* [PATCH] sched_ext: optimize sched_ext_entity layout for cache locality
@ 2026-02-24 5:56 David Carlier
2026-02-24 17:43 ` Tejun Heo
2026-02-24 18:06 ` Tejun Heo
0 siblings, 2 replies; 4+ messages in thread
From: David Carlier @ 2026-02-24 5:56 UTC (permalink / raw)
To: Tejun Heo, David Vernet; +Cc: linux-kernel, David Carlier
Reorder struct sched_ext_entity to place ops_state, ddsp_dsq_id, and
ddsp_enq_flags immediately after dsq. These fields are accessed together
in the do_enqueue_task() and finish_dispatch() hot paths but were
previously spread across three different cache lines.
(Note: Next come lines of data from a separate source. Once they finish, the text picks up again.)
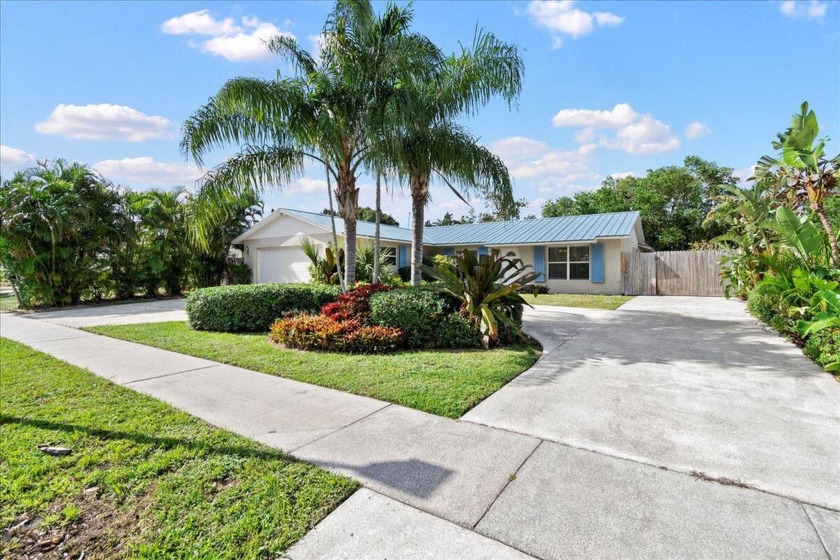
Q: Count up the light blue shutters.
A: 5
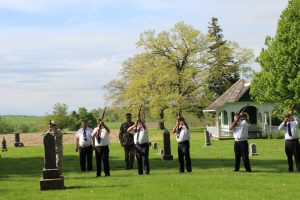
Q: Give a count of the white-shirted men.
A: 6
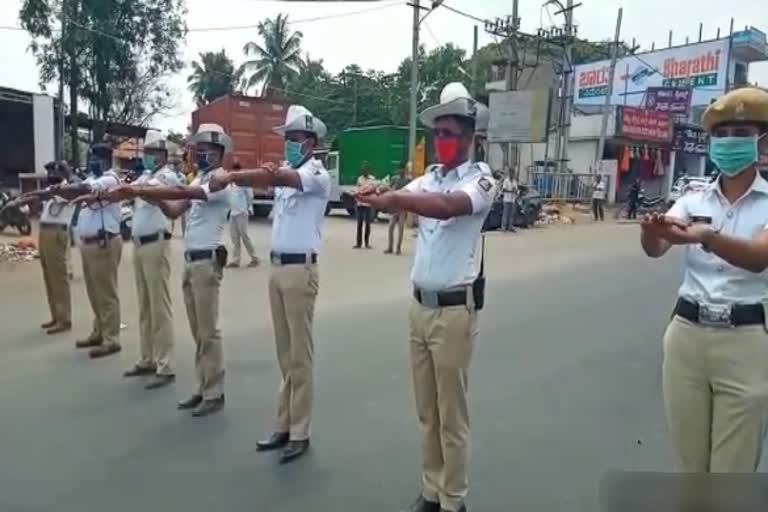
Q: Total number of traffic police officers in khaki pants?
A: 7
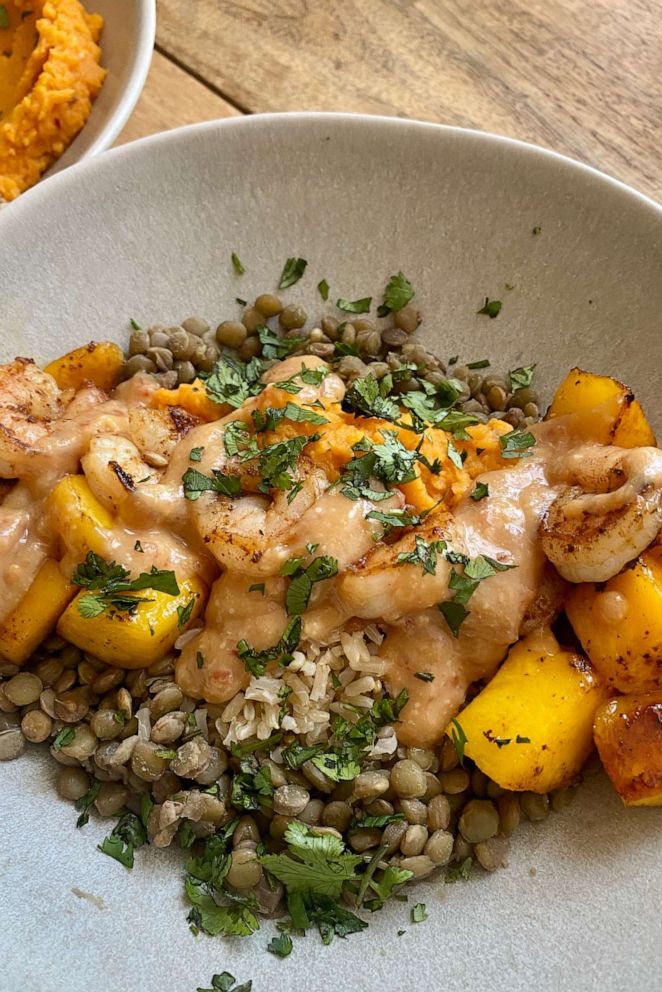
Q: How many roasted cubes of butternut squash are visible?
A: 8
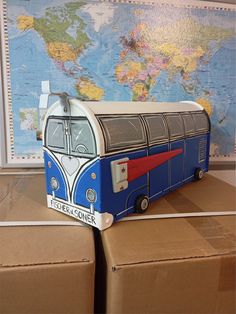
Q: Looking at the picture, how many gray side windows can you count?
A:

Grouping them on
the same cache line reduces cache misses on every enqueue and dispatch
operation.
Signed-off-by: David Carlier <devnexen@gmail.com>
---
include/linux/sched/ext.h | 6 +++---
1 file changed, 3 insertions(+), 3 deletions(-)
diff --git a/include/linux/sched/ext.h b/include/linux/sched/ext.h
index bcb962d5ee7d..80e70a9642fd 100644
--- a/include/linux/sched/ext.h
+++ b/include/linux/sched/ext.h
@@ -162,6 +162,9 @@ struct scx_dsq_list_node {
*/
struct sched_ext_entity {
struct scx_dispatch_q *dsq;
+ atomic_long_t ops_state;
+ u64 ddsp_dsq_id;
+ u64 ddsp_enq_flags;
struct scx_dsq_list_node dsq_list; /* dispatch order */
struct rb_node dsq_priq; /* p->scx.dsq_vtime order */
u32 dsq_seq;
@@ -173,7 +176,6 @@ struct sched_ext_entity {
s32 selected_cpu;
u32 kf_mask; /* see scx_kf_mask above */
struct task_struct *kf_tasks[2]; /* see SCX_CALL_OP_TASK() */
- atomic_long_t ops_state;
struct list_head runnable_node; /* rq->scx.runnable_list */
unsigned long runnable_at;
@@ -181,8 +183,6 @@ struct sched_ext_entity {
#ifdef CONFIG_SCHED_CORE
u64 core_sched_at; /* see scx_prio_less() */
#endif
- u64 ddsp_dsq_id;
- u64 ddsp_enq_flags;
/* BPF scheduler modifiable fields */
--
2.51.0
^ permalink raw reply related [flat|nested] 4+ messages in thread
* Re: [PATCH] sched_ext: optimize sched_ext_entity layout for cache locality
2026-02-24 5:56 [PATCH] sched_ext: optimize sched_ext_entity layout for cache locality David Carlier
@ 2026-02-24 17:43 ` Tejun Heo
2026-02-24 18:24 ` David CARLIER
2026-02-24 18:06 ` Tejun Heo
1 sibling, 1 reply; 4+ messages in thread
From: Tejun Heo @ 2026-02-24 17:43 UTC (permalink / raw)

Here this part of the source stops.